The Bull’s Eye In the mid-1970’s a small town located in bucolic southern Connecticut


began experiencing a mysterious outbreak of what appeared to be juvenile rheumatoid arthritis in children. It turned out to be caused by a specific tick- born disease that ended up being named after that town, Old Lyme. Lyme disease is carried by the blacklegged tick, commonly known as


the deer tick that thrives in moist woodland and tall grass settings and is especially active in the spring and summer months only becoming dormant in the extreme cold of winter. While there are many common tick varieties, only the deer tick carries the bacterium “Borrelia burgdorferi” that causes Lyme. Since first being identified over forty years ago, Lyme has spread far and


wide including into Canada where in Ontario it’s now widely distributed.
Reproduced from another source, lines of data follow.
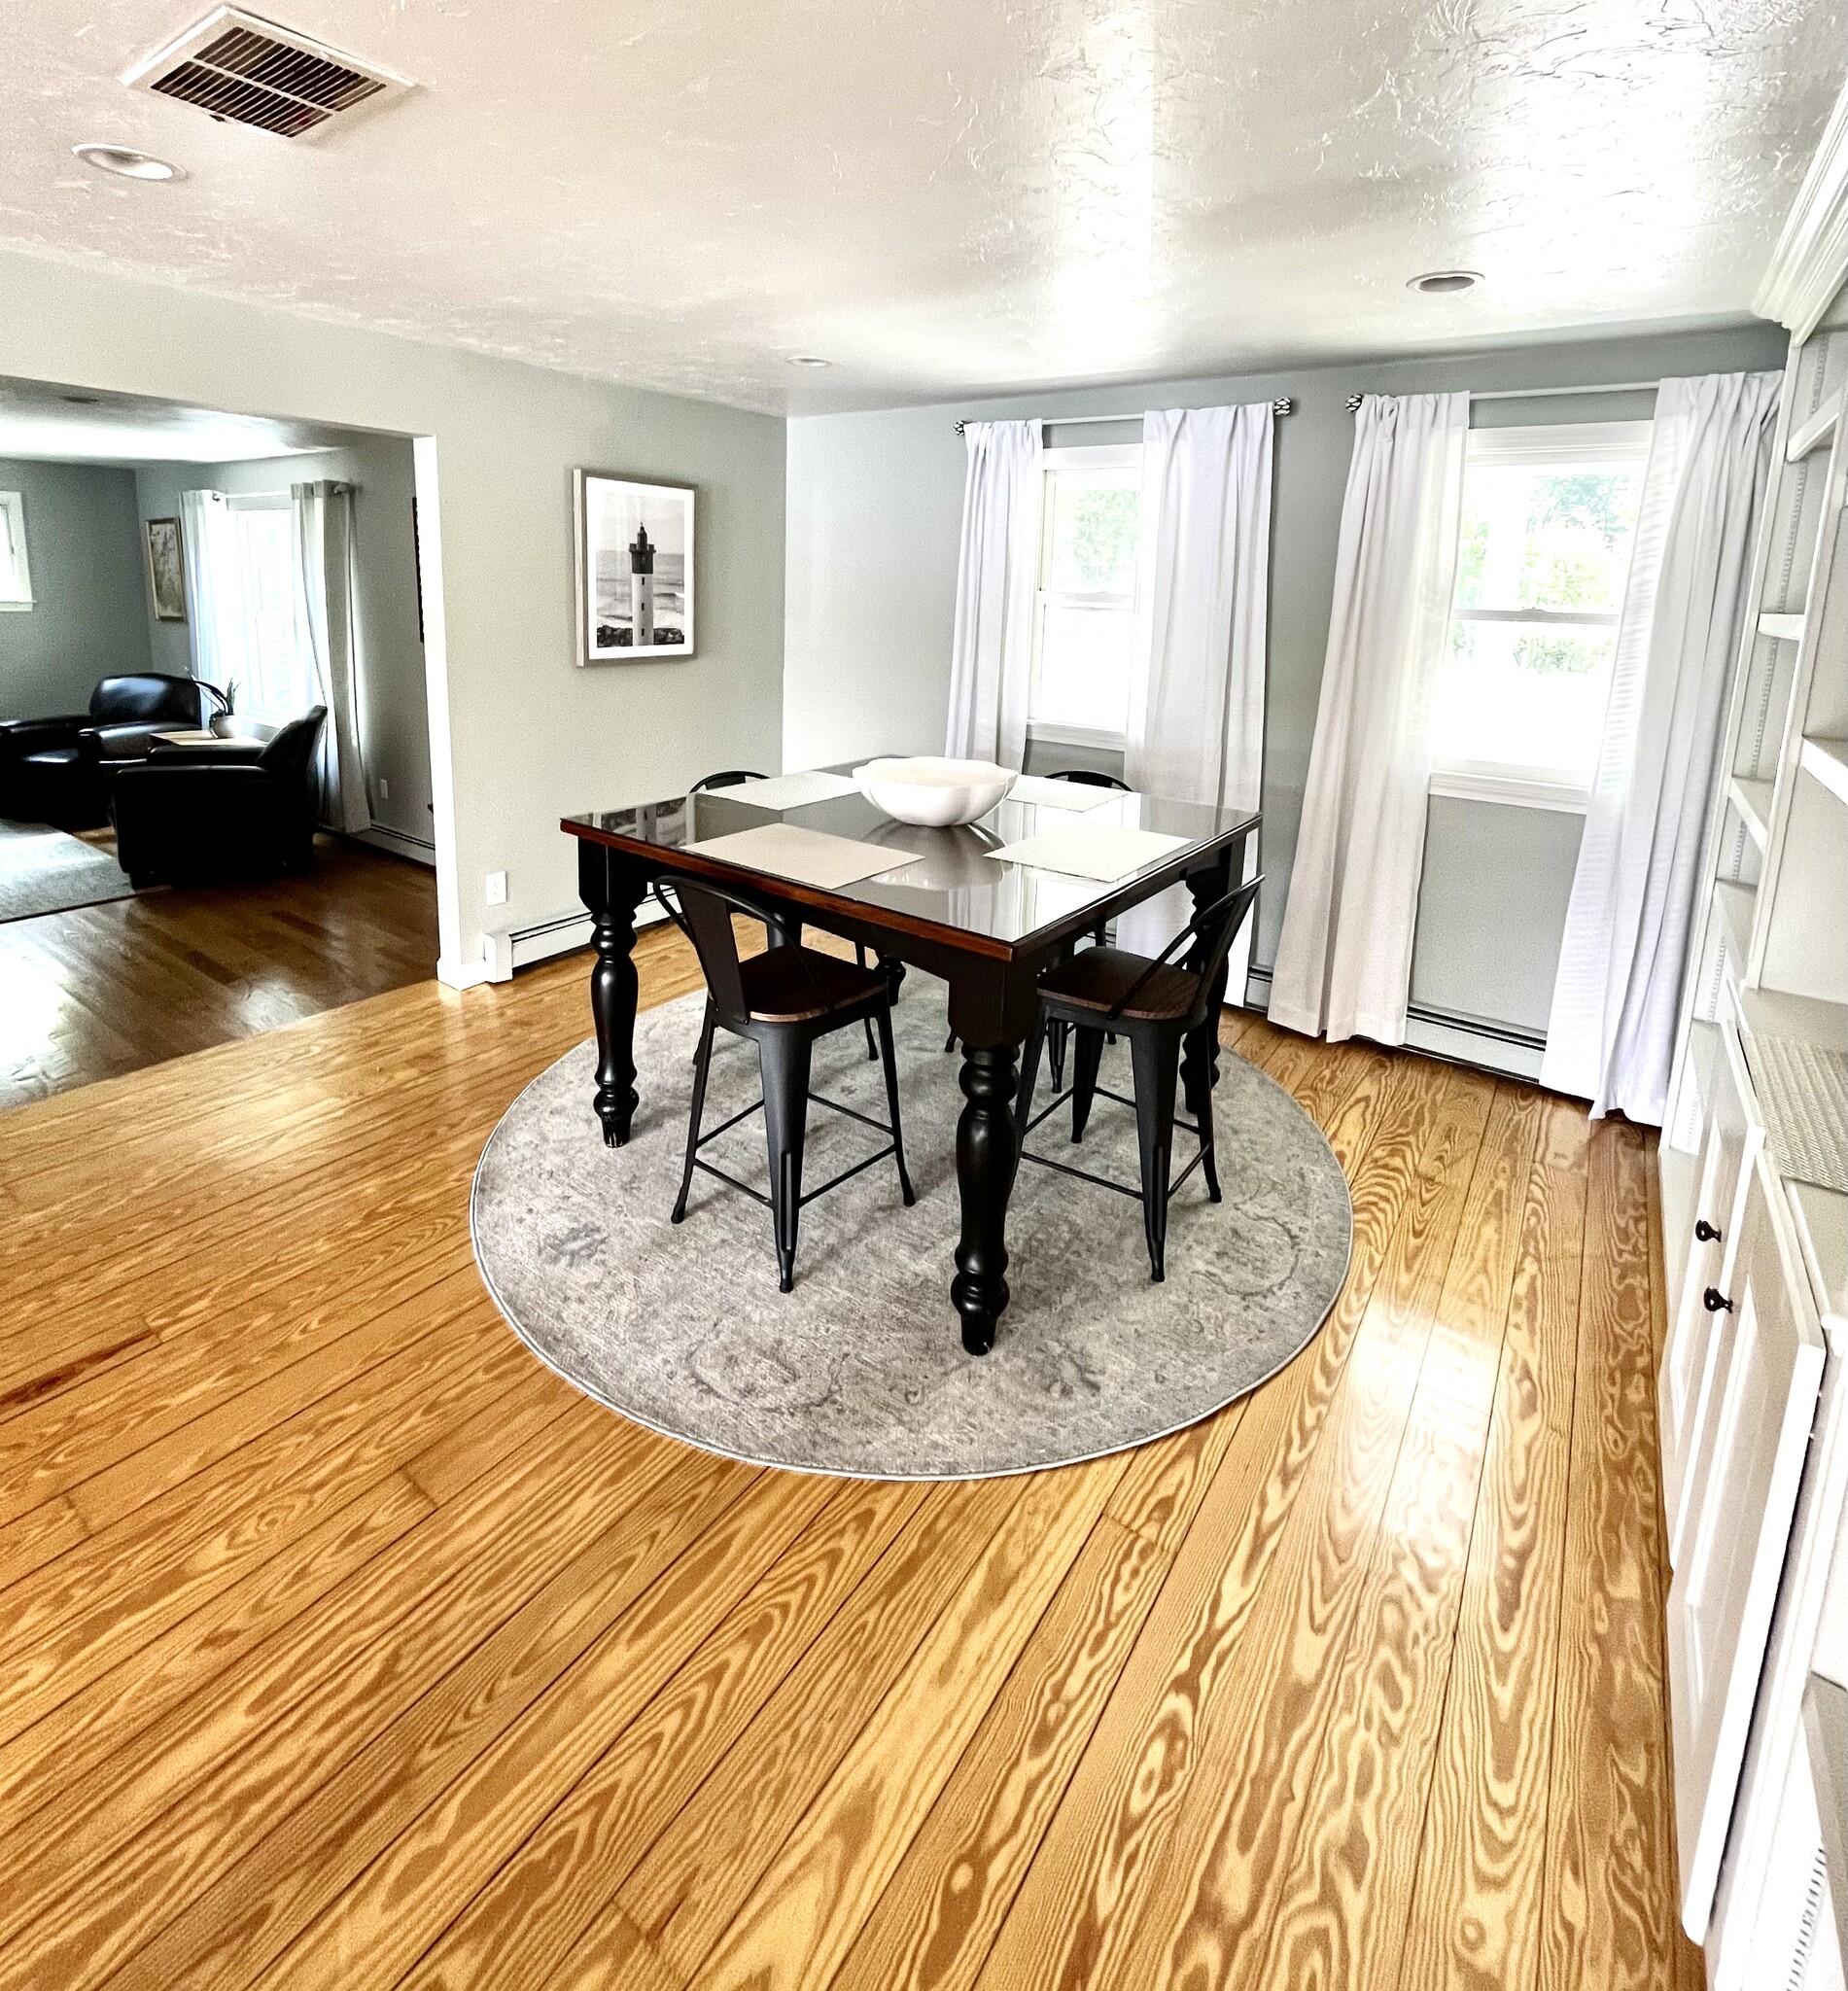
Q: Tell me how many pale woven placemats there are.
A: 4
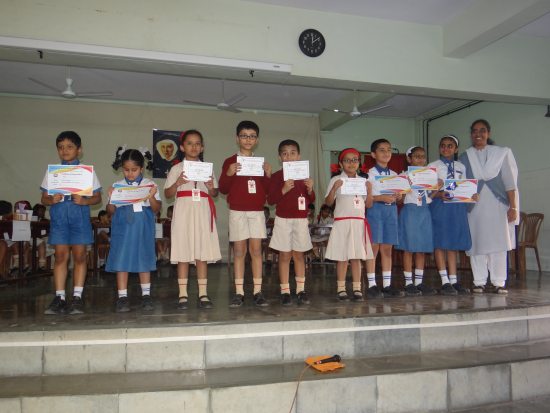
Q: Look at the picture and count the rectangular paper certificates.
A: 9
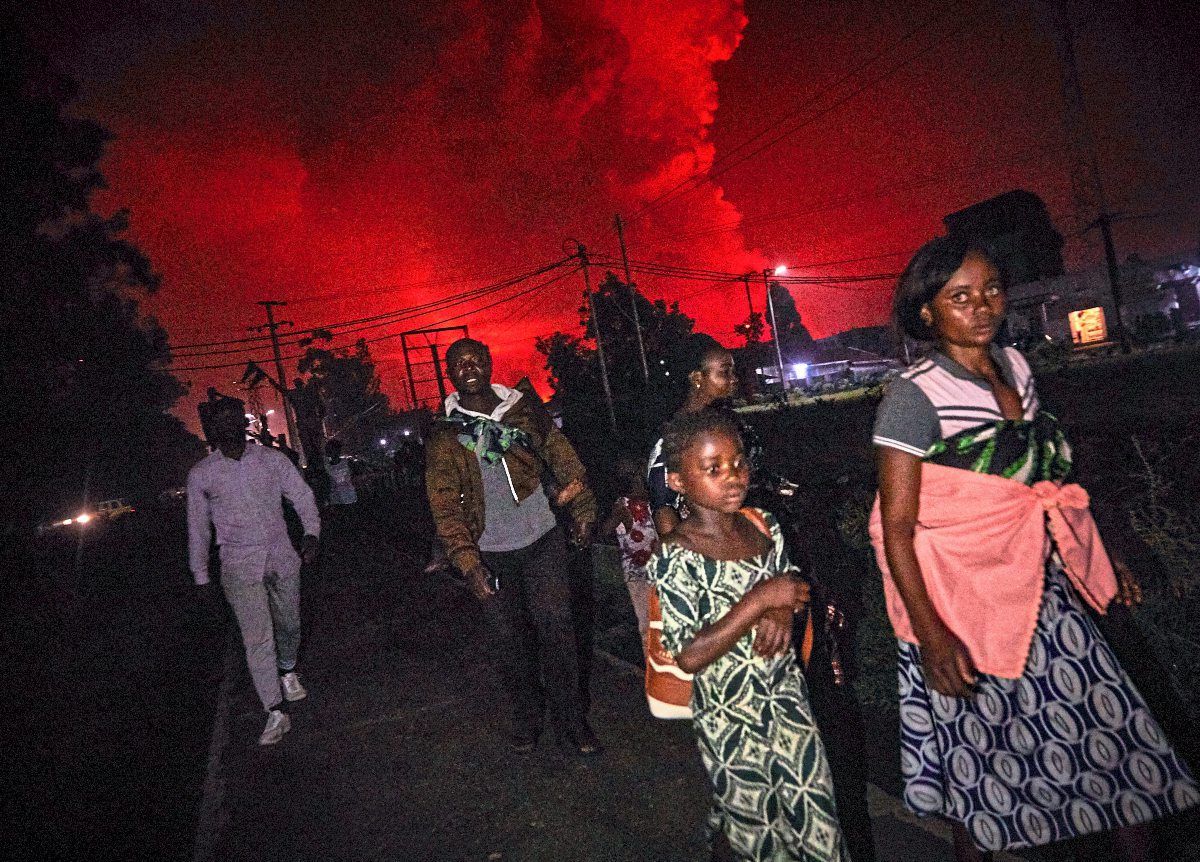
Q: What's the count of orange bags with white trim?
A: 1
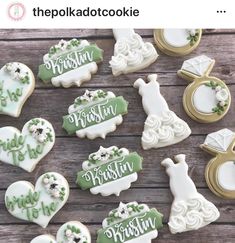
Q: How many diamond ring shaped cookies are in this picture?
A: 3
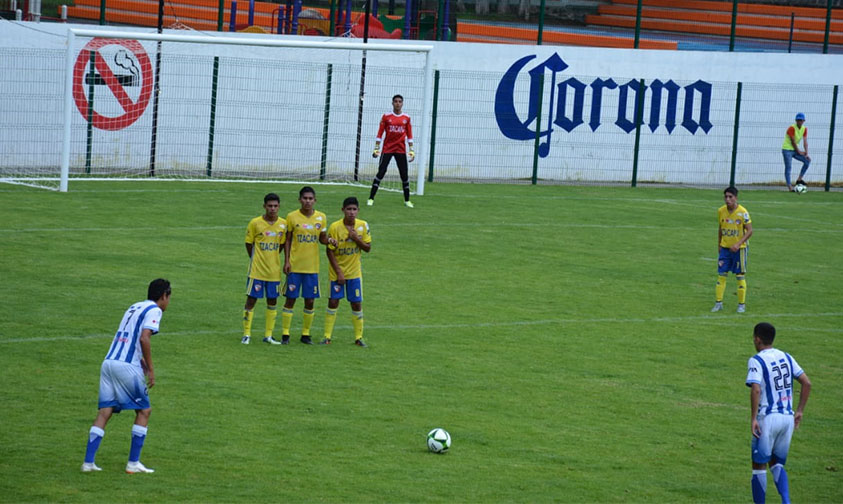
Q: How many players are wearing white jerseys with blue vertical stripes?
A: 2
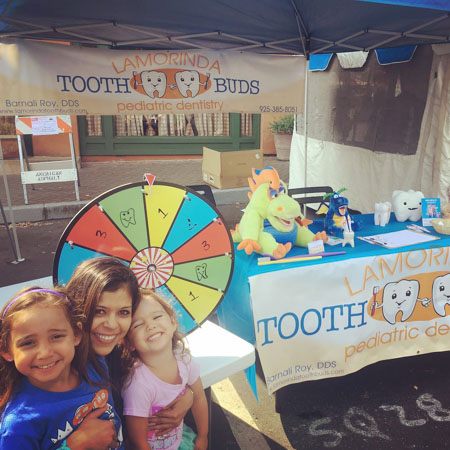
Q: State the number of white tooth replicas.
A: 3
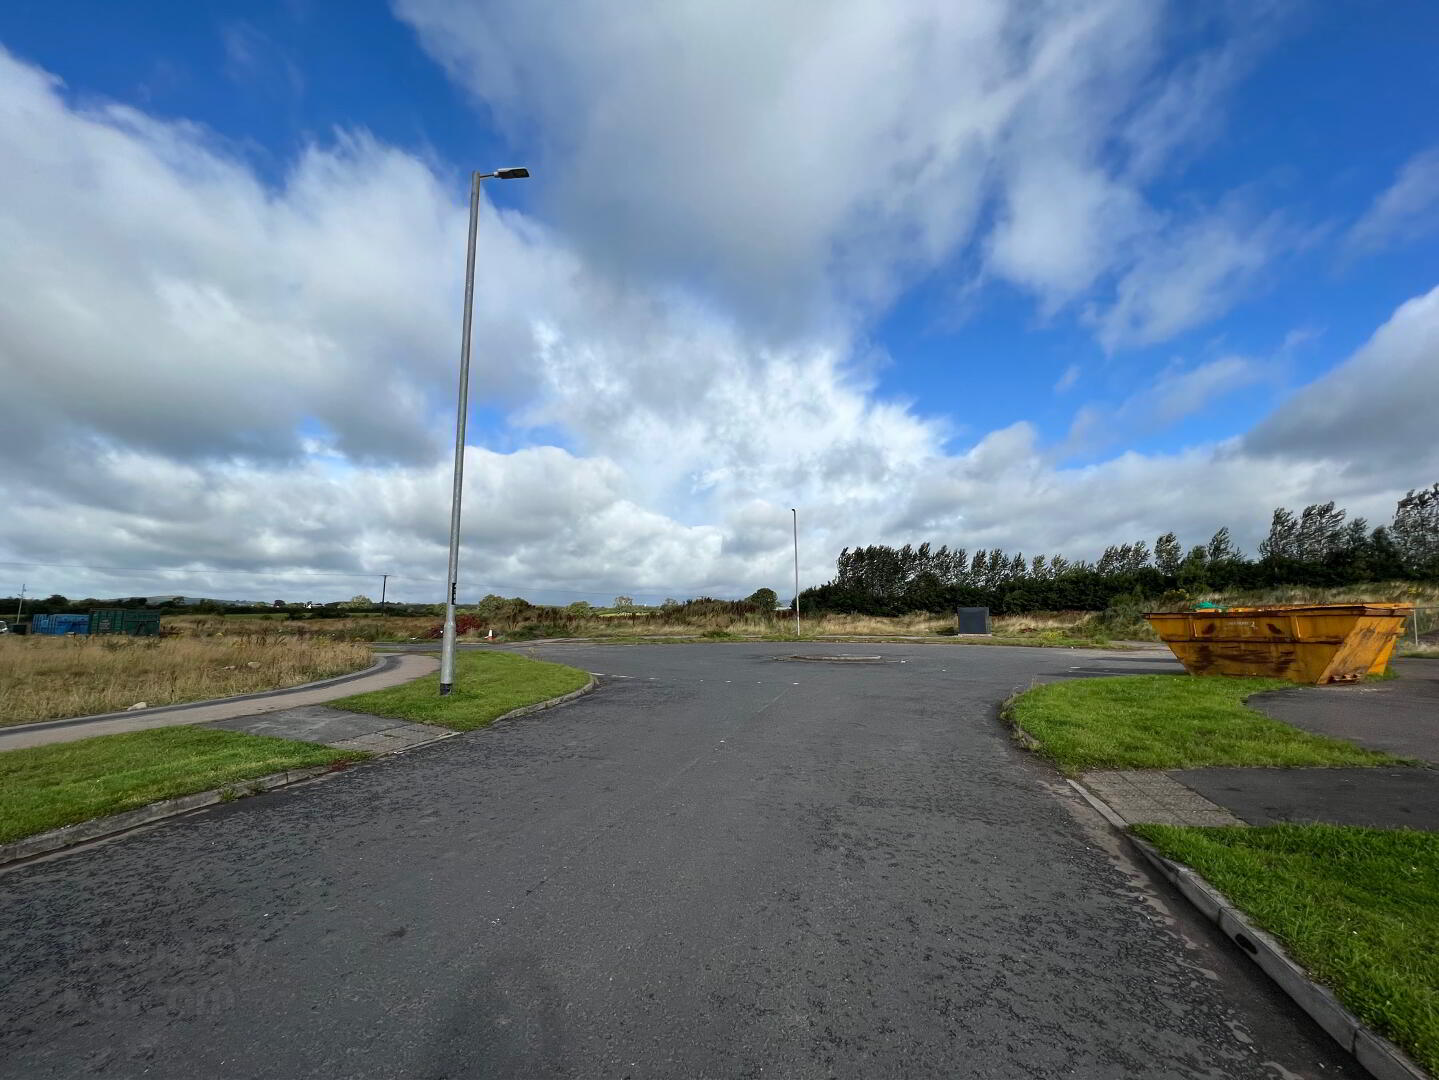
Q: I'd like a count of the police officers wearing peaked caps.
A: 0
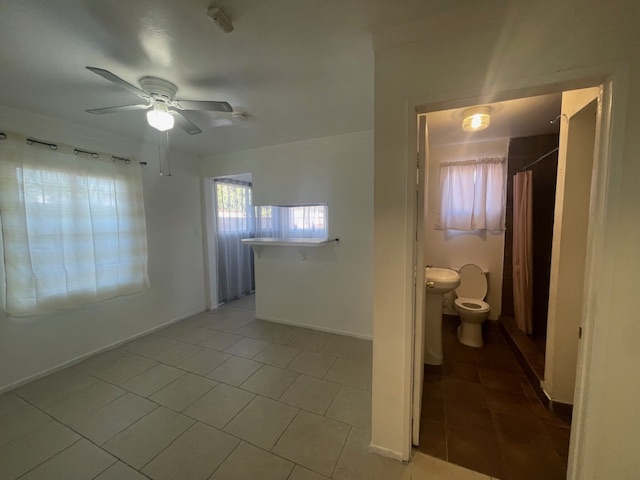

Spread by animals and migratory birds, areas that were formerly Lyme-free can suddenly find themselves infested. It’s not surprising that “hot zones” for Lyme in Eastern Ontario include migratory routes along the Rideau, St. Lawrence and Ottawa River basins. If not identified and treated Lyme disease can result in serious health


issues. The classic symptom of a Lyme infection is the appearance of a “bull’s eye” rash that usually appears a week or so after being bitten by an infected tick and is often accompanied with flu-like symptoms. Anyone developing a bull’s eye needs to see a doctor immediately. The good news is that at this initial stage Lyme is very treatable with a course of anti-biotics. The bad news is that if not caught in time Lyme can become a chronic illness with life-long debilitating effects including arthritis, fatigue, memory loss, dementia, facial paralysis, heart palpitations, severe headaches, and other neurological disorders. The identification and treatment of Lyme disease has not been an easy


journey and has often been filled with controversy. Many health professionals were in fact unaware of it with the result that it wasn’t uncommon for Lyme to be dismissed or confused with other ailments including MS, Lupus and ALS. Here in Canada, and as recently as 2014, publications like MacLeans documented cases of sick Canadians who out of desperation sought testing and treatment in the United States where health professionals had been dealing with it for many years. Fortunately, the health care community in Canada has awakened to the


real threat that Lyme now poses in this country. A National Lyme Strategy that was approved by Parliament in 2014 took into account that by 2020 Canada can expect 20,000 confirmed cases a year. In the United States an astounding 300,000 cases are occurring annually. In Canada, the federal and provincial governments along with the Canadian Lyme Disease Foundation are leading the way with awareness and educational programs.